If you would like to leave a comment about this blog, ask a question, or just say hello, please do so here. I’d particularly like to hear from anyone with a cure for Ehlers Danlos Syndrome and a time machine. – Thank you.

 

  1. Hi Ceri
    Just come across your interesting article, I’m sorry to read you cannot enjoy your food the conventional way and are now wheelchair bound, my mild symptoms seem insignificant in comparison.
    I haven’t been diagnosed as having EDS but family history indicates there’s a lot of weird stuff going on. Paternal side hypermobility, fatigue, dislocations, fragile skin, mitral valve complications. I was recommended by a friend who suffers with fibromyalgia to see a local nutrional therapist who used the kinesiology method for vitamin, mineral and food intolerances/allergies/deficiencies.
    On the advice I started supplementing with magnesium, Vit b, c, d, e, folic acid, q10, iron, boosting my Vit k through food and eliminating the nightshade food group and yeast, no vino! Much less painful joints, fatigue and muscle tightness this has enabled me to up my fitness on some days to a reasonable level.
    I still have off days but supplementing has definitely had a positive effect. 😀
    Keep up the good work, I really enjoyed reading your blog!

    • Hi Karen,
      Thanks for your comment. It’s great to hear you’ve found a nutritional supplement approach that’s helping you. There have been some very interesting articles written in recent years on how nutrition effects EDS. You might find some articles / videos by Dr Heidi Collins helpful.

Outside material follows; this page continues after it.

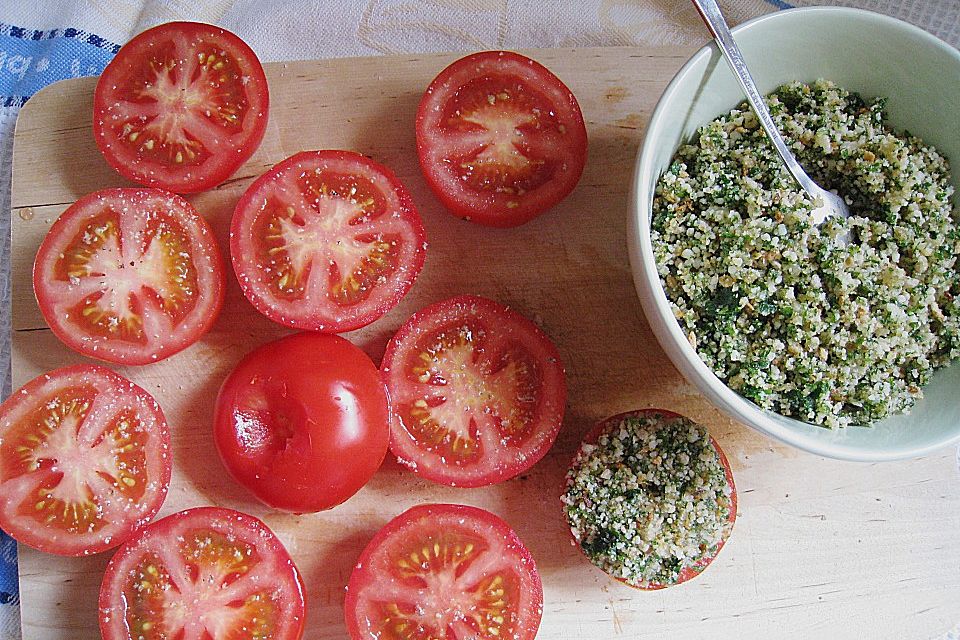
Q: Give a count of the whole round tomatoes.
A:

      A lot more research needs to be done. But I’m hopeful in the coming years improved understanding of how nutrition effects connective tissue will lead to evidence based dietary advice that could benefit all of us on the connective tissue disorder spectrum.

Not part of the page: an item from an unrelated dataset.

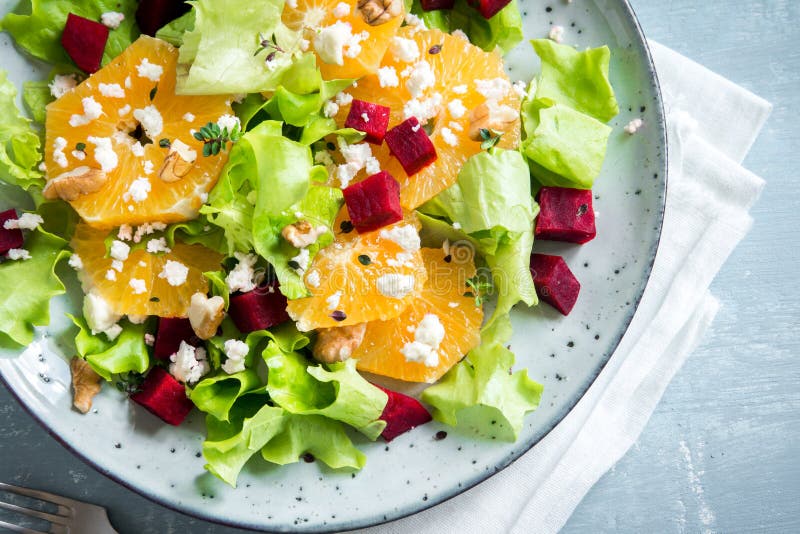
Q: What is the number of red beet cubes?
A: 14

      I’ll be posting more EDS / nutrition info in the coming months, so keep following!
      Best wishes, Ceri.

  2. Just opened my Fragile links magazine and read your article….. Thank you for highlighting the issues of PEG tube feeding..I see we share the same group of consultants!. I have EDS 3, POTS, Mast cell disorder and AMS…. I am relative newbie using my JPEG for the past 7months, but have been suffering for decades and after many bouts of malnutrition I was finally fitted…. Being attached to a machine all day feels like I’m on a leash…. Managed to hold down a job in investment banking for almost 15yrs but simply couldn’t take the pain anymore and was so tired of watching people eat all day on the trading floors… Torture…. Now at home but require constant help from my wonderful family to get by….My mother is a chef, my sister is a baker so I have to remove myself from so many family occasions and it feels like I’m rejecting them or choosing to be a recluse but it’s a daily struggle…..

    Thanks for sharing your story with a great sense of humour….where would we be without it! Hope you continue to improve and get stronger….
    Can I ask do you take any supplements? Have you read dr Heidi Collins research on EDS and magnesium? It’s helped my joint issues but early days…just thought it was worth sharing…..

    • Hi Sabrina,
      I was sorry to read you needed to have a jpeg. They’re not a fun addition to anyone’s life! 7 months isn’t long though. I’ve found living without food has got easier over time. I hope you do too.
      And you’re under Profs Mathias, Grahame and Aziz? They’re great doctors and very nice people too. Unfortunately Prof Mathias retired earlier this year which is a great shame (but well deserved).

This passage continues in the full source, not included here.